THE COMEDY OF ERRORS
Egeon, a merchant of Syracuse, stands trial for landing in Ephesus, where Syracusians are banned due to recent conflicts between the two cities. He explains how 23 years ago, he lost his wife and one of their identical twin sons in a storm at sea, along with the boy’s servant companion, also an identical twin boy. Egeon had brought up the surviving son and servant, (who, to add to later confusions, were re-named in memory of their lost twins), but at eighteen they had gone in search of their lost brothers, and Egeon has now arrived in Ephesus in the hope of finding news of them. The Duke, Solinus, is sympathetic and gives Egeon one day in which to raise the thousand-mark ransom necessary to save his life before the death penalty must be carried out.
Meanwhile, unbeknown to Egeon, his son Antipholus of Syracuse and Antipholus’s servant companion, Dromio, have also arrived in Ephesus and are exploring the town, disguised as locals, unaware that their twin brothers have been living here after being rescued from the storm by fishermen who brought them up in Corinth. Adriana, Antipholus of Ephesus’s wife, mistakes Antipholus of Syracuse for her husband and drags him home for dinner, leaving Dromio of Syracuse to guard the door and admit no one. Shortly after, Antipholus of Ephesus returns home to find himself refused entry, leading him to resort to the home of a courtesan, while his twin brother, Antipholus of Syracuse, dines with Adriana and at the same time falls in love with her sister, Luciana.
The mayhem escalates when a gold chain commissioned by Antipholus of Ephesus for Adriana is wrongly delivered to Antipholus of Syracuse, and an agreement is made for the merchant to return later for payment. Angelo later meets Antipholus of Ephesus and asks him for the money; this Antipholus, of course, denies ever having received the chain and refuses to pay, leading to the arrest of both him and his Dromio. The protestations caused by this catalogue of confusions cause Adriana to fear for the sanity of both her husband and his servant, and she summons a doctor to exorcise the madness from them. While they are under restraint, their Syracusian brothers, who are trying to flee Ephesus for they now fear it to be enchanted, cause panic in the town by appearing with drawn swords after being accused of taking a ring from the courtesan. They take refuge in a priory where the abbess refuses to allow Adriana access to her husband. Adriana begs for help from the Duke, who is nearby for the execution of Egeon.
The Ephesian twins, having escaped, also arrive to claim justice and Egeon recognises them as, he thinks, the boys he brought up in Syracuse. Solinus sends for the Abbess who appears with the second pair of twins, much to everyone’s amazement.

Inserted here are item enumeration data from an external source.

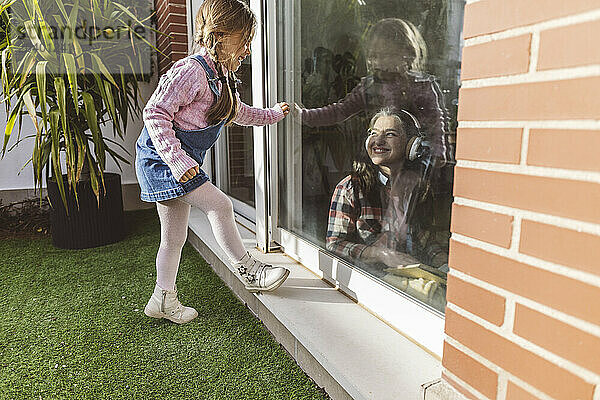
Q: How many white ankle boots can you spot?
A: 2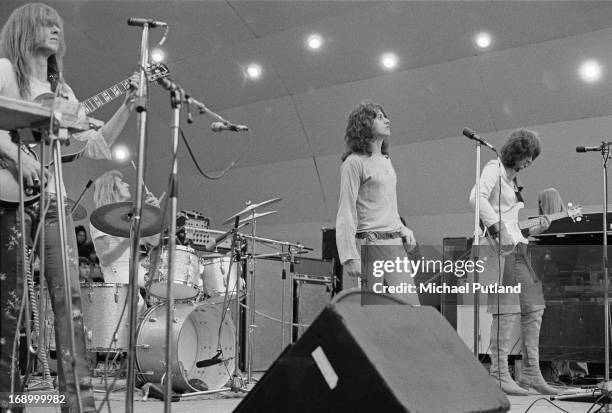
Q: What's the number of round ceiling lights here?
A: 7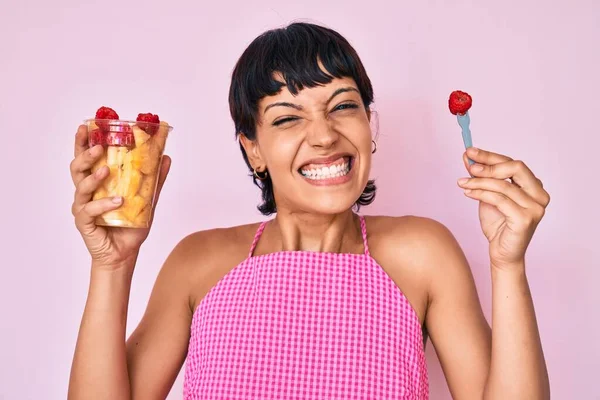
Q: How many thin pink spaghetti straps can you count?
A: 2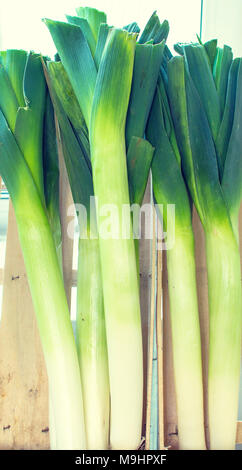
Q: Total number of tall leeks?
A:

She further astounds everyone by recognising Egeon; she is Aemilia, his long-lost wife who, surviving the storm and fearing all her family to be dead, had entered a religious order.
When all have told their stories Antipholus of Syracuse renews his suit to Luciana, the Duke pardons Egeon who is reunited with his wife, Antipholus of Ephesus and Adriana are reconciled, and everyone goes to celebrate the reunions, with the two Dromios bringing the action to a close with a happy embrace.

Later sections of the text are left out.